Kantey’s claims about the link between civilian nuclear power and nuclear proliferation is bizarre as South Africa is a signatory of the Non-Proliferation Treaty (NPT) and there are 23 countries with civilian nuclear programmes that have never gone the route of weapons proliferation. Kantey mentions Israel, for example, but why does he neglect to say that Israel has no civilian reactor and only nuclear weapons?

Kantey’s statement about nuclear accidents is based on an outdated understanding of radiation called Linear No Threshold (LNT). LNT caused the moral panic at Three Mile Island, Fukushima, and Chernobyl.

In the first two events nobody died of radiation and in the latter 31 individuals died from high radiation exposure (the UN claims 50). Chernobyl occurred because the reactor had no containment building – a safety feature that is included in all modern reactors.

By comparison 27 individuals died in 2004 in a methane gas explosion in Algeria and in there were 37 fatalities in the wind industry in 2006 alone. In addition, prominent health physicists like Dr Wade Allison and toxicologists like Dr Edward Calabrese have shown that a bit of radiation is beneficial to humans. The phenomenon known as radiation hormesis is why plant and mammalian life are flourishing at Chernobyl and Fukushima and why airplane pilots, nuclear plant staff and the atomic bomb survivors have reduced rates of cancer.

In terms of costs, Eskom’s balance sheet shows that no independent power provider is cheaper than Koeberg Power Station.

Kantey’s “national” organisation (with no website) has links to the debunked 2011 report on Nuclear Power in South Africa that was written by Greenpeace, the Dutch campaigning business, with an annual income of almost $400 million.

How does the “non-profit” make more money in three years than the cost of the “unaffordable” PBMR?

Due to their “questionable activities”, such as their founder admitting to using propaganda, Greenpeace has had their bank accounts frozen in India and their charitable status twice rejected in New Zealand. Then in 2023 the French school of military economic warfare reported that the funds going into anti-nuclear NGOs come from foreign governments with the aim of in sabotaging nuclear technology at home and abroad – as was recently the case with the Niger coup d’état.
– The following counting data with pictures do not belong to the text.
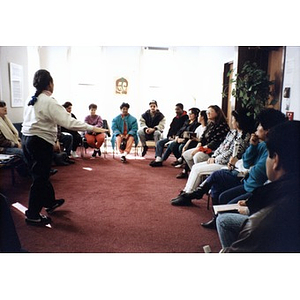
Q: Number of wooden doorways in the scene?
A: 2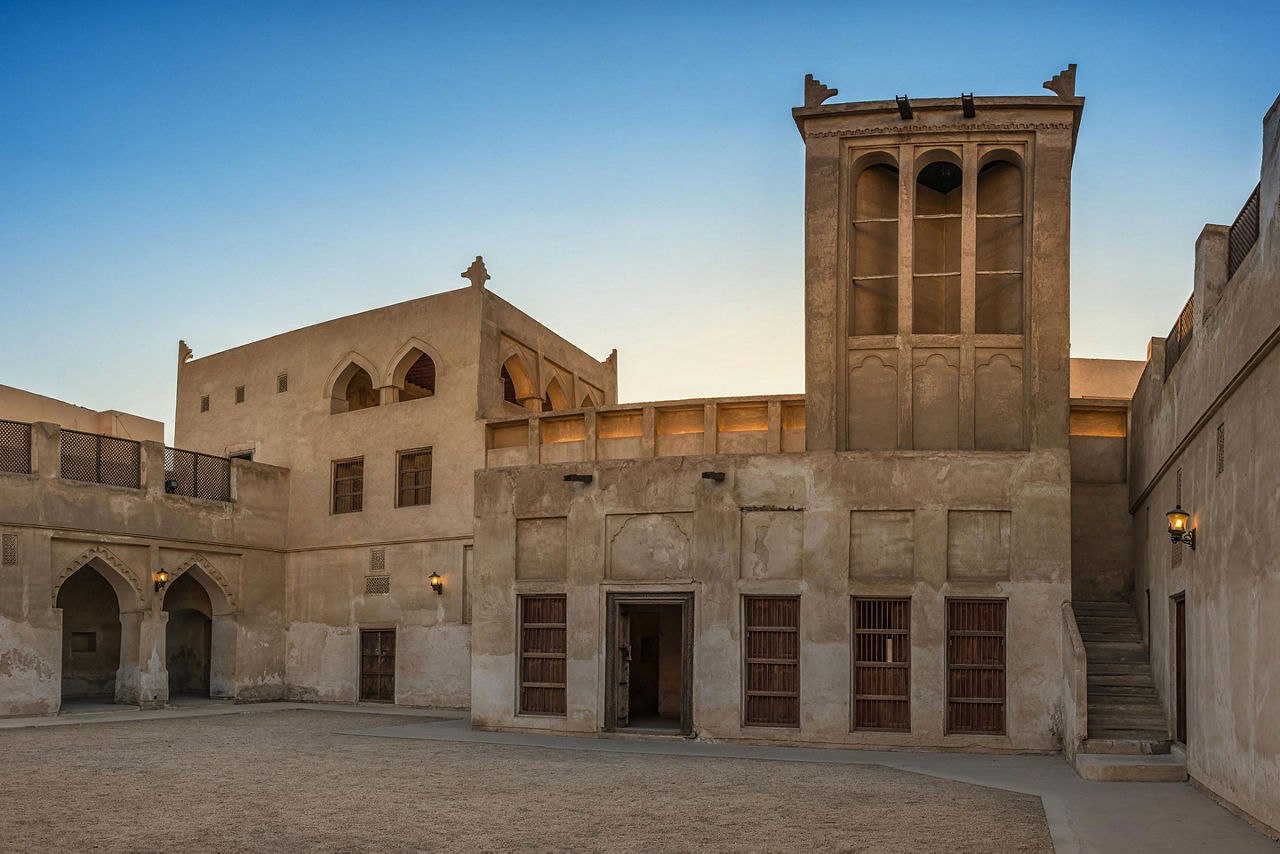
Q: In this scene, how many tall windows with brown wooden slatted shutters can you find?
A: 4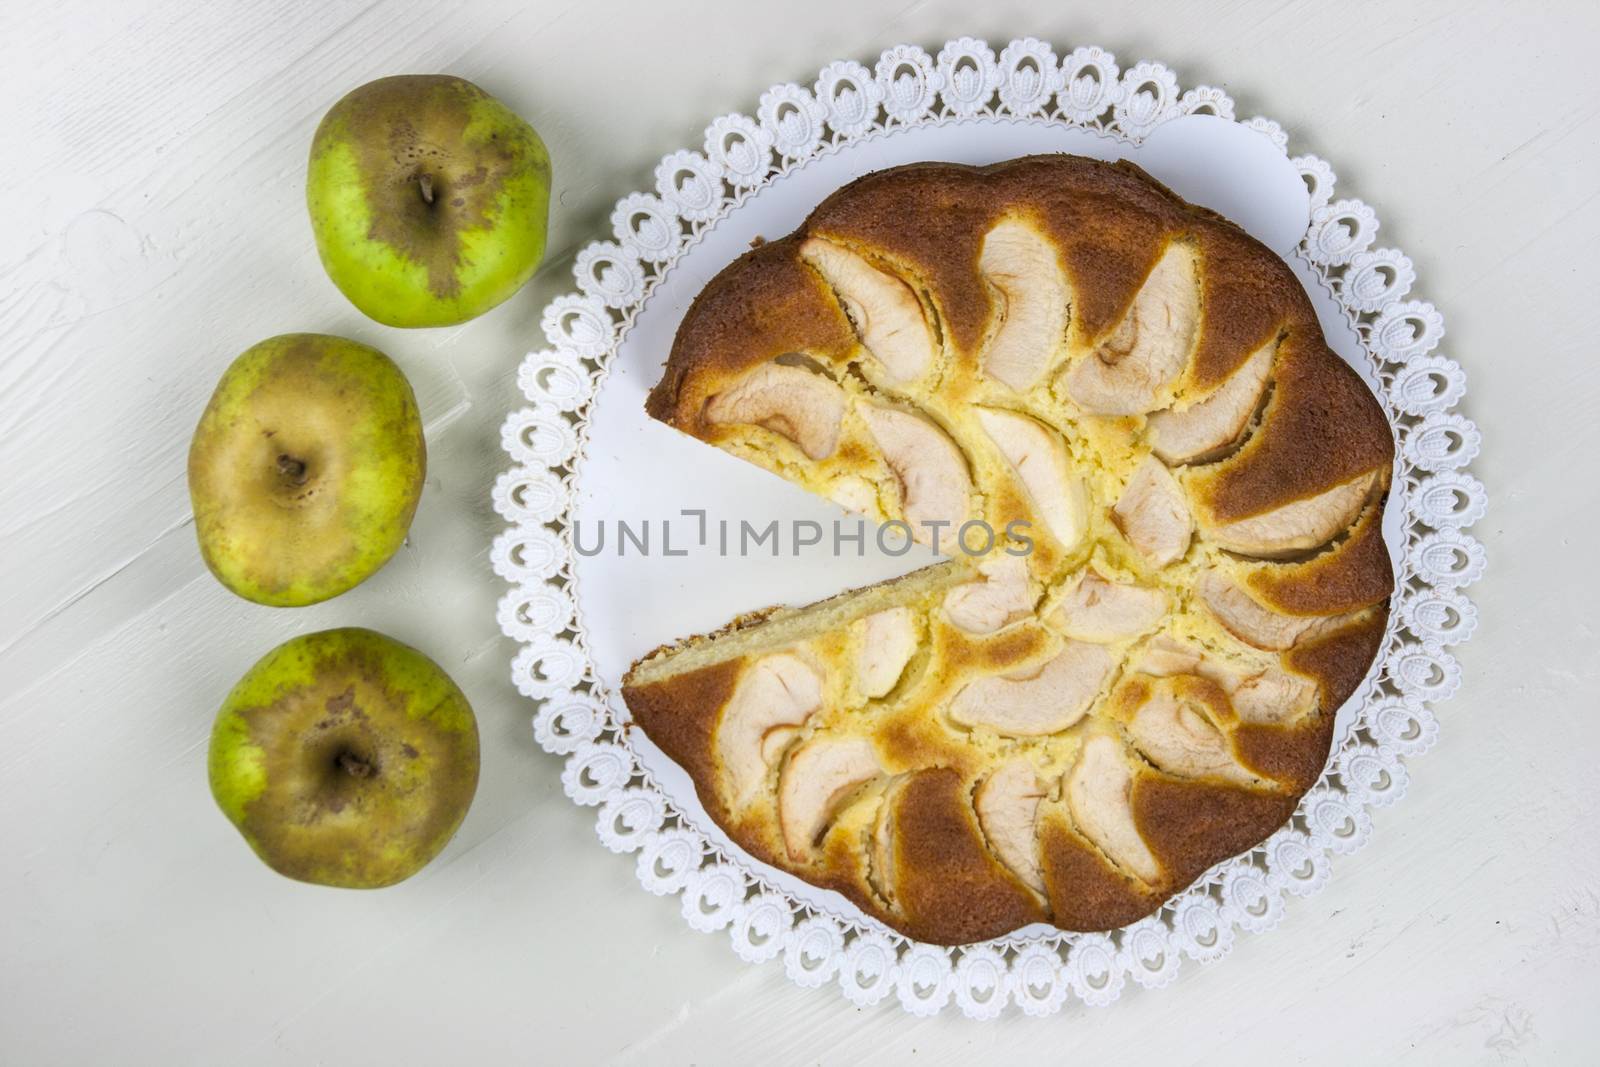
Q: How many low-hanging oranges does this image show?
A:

The South African government should please distance itself from these NGO Industrial Complex and rather refer to qualified experts.

Hügo Krüger is a YouTube podcaster, writer, and civil nuclear engineer who has worked on a variety of energy related infrastructure projects ranging from nuclear power, LNG and renewable technologies.

* The views expressed by the columnist are held independently of Business Report and Independent Media.